> TASK PROMPT
Your answer should consist of the lines in the following data that contain "many".

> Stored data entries
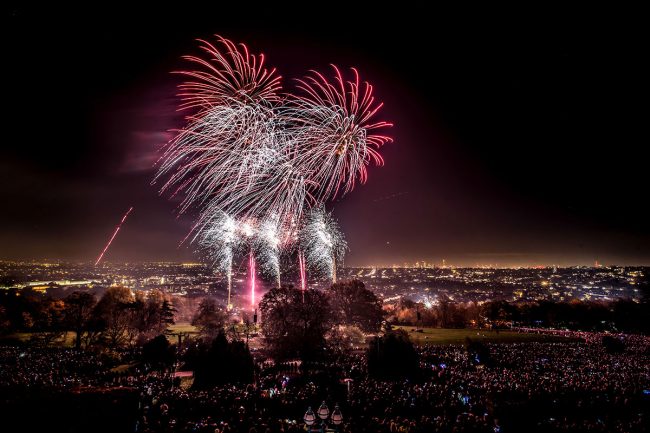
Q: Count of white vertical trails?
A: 3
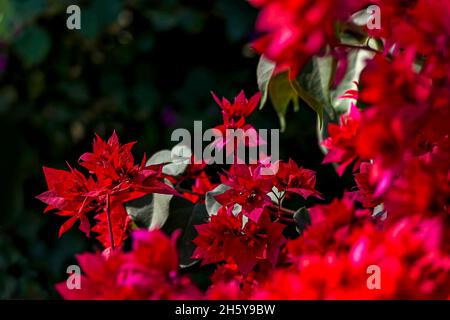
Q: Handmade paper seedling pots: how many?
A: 0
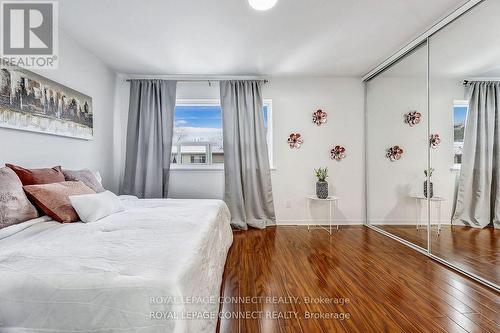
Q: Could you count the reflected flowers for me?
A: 3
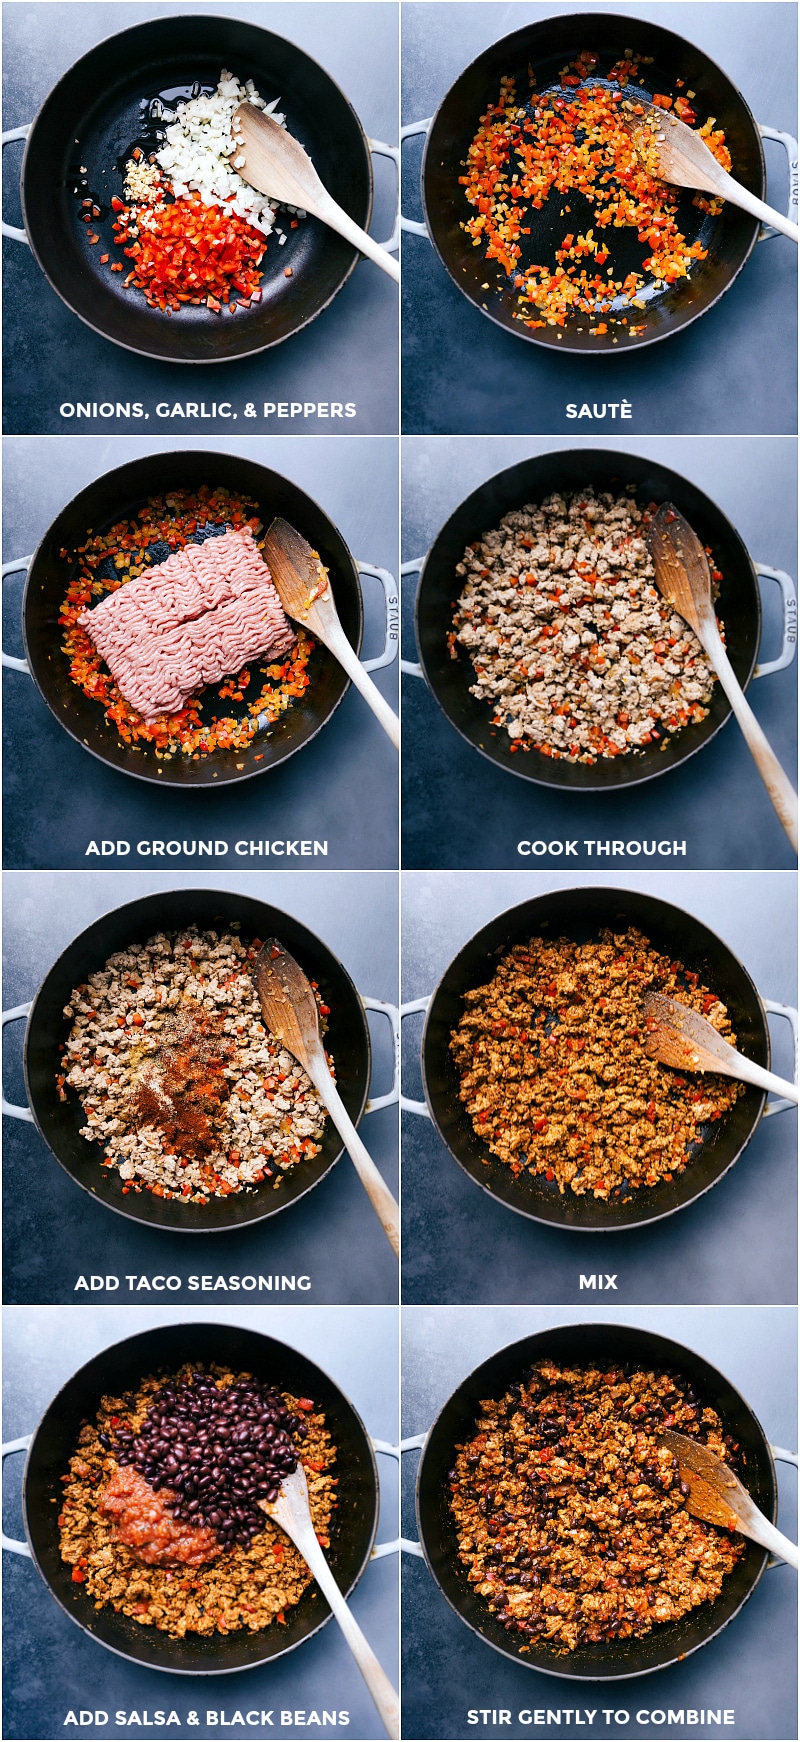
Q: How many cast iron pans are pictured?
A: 8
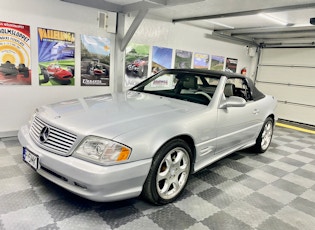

> YOUR RESPONSE
Q: Handmade paper seedling pots: how many?
Q: How many cast iron pans are pictured?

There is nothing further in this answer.